→ Exercise goal: Every line below that holds "number" must be copied.

==== Information given ====

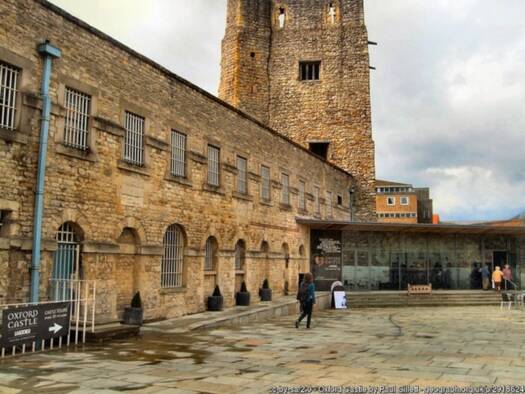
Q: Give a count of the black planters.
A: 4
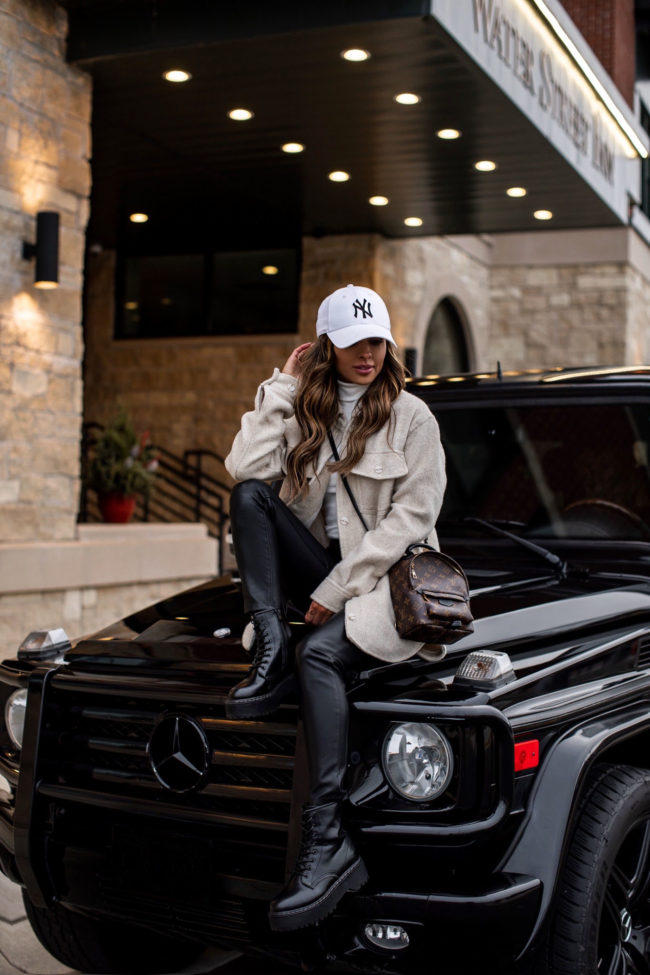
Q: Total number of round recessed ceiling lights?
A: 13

====
==== Information given ====

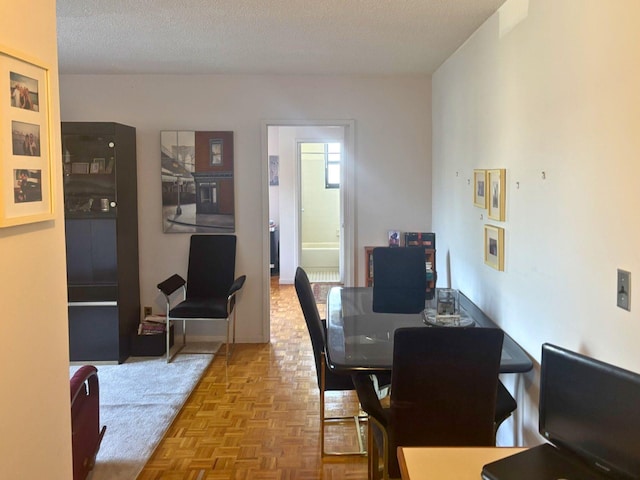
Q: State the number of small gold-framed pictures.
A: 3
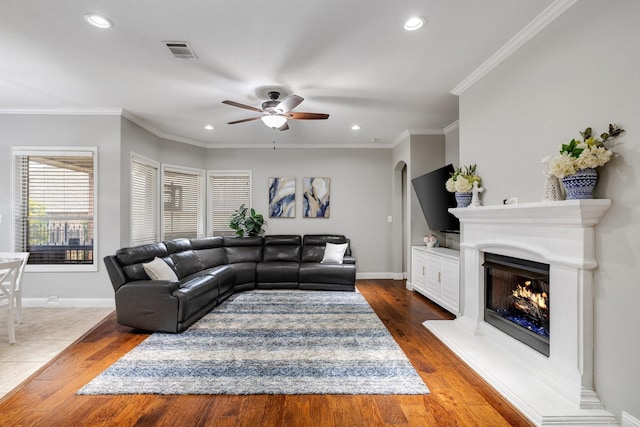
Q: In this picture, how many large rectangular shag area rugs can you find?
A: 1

====
==== Information given ====

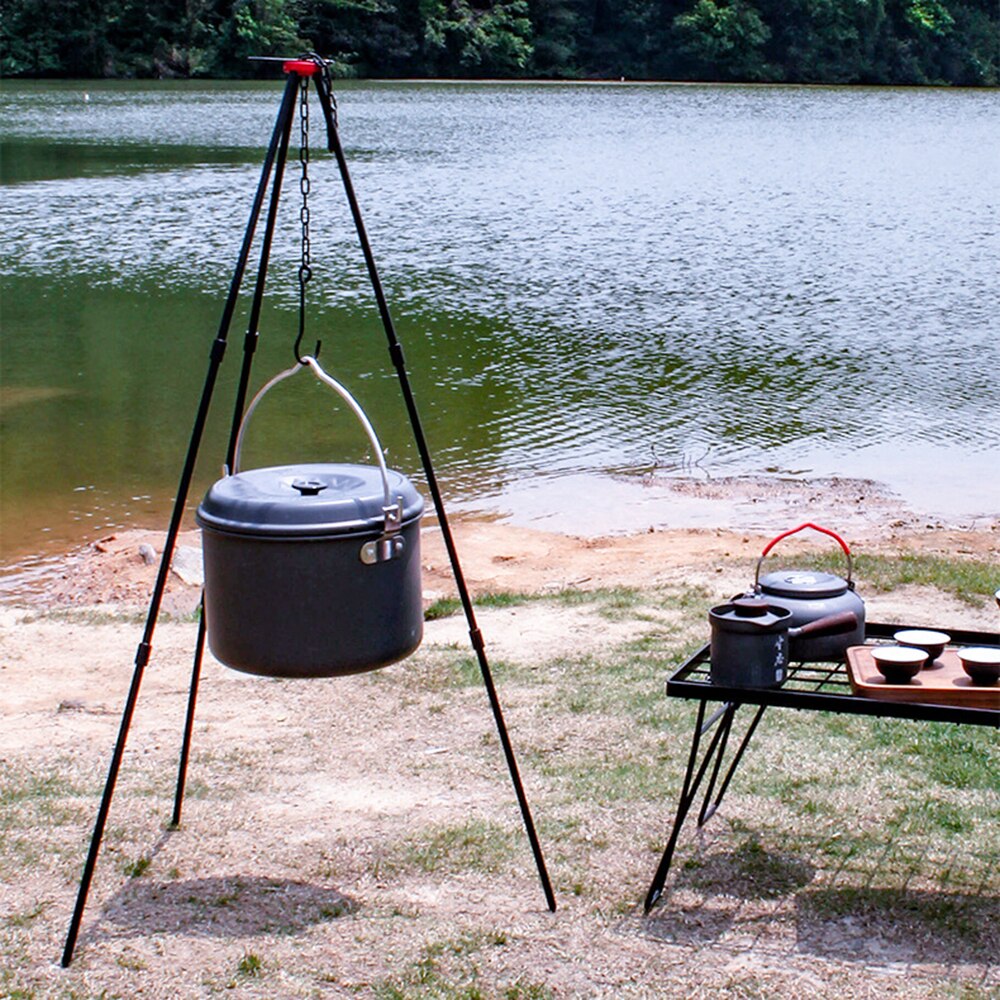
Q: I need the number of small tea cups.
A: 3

====

→ Task answer:
Q: Total number of round recessed ceiling lights?
Q: State the number of small gold-framed pictures.
Q: I need the number of small tea cups.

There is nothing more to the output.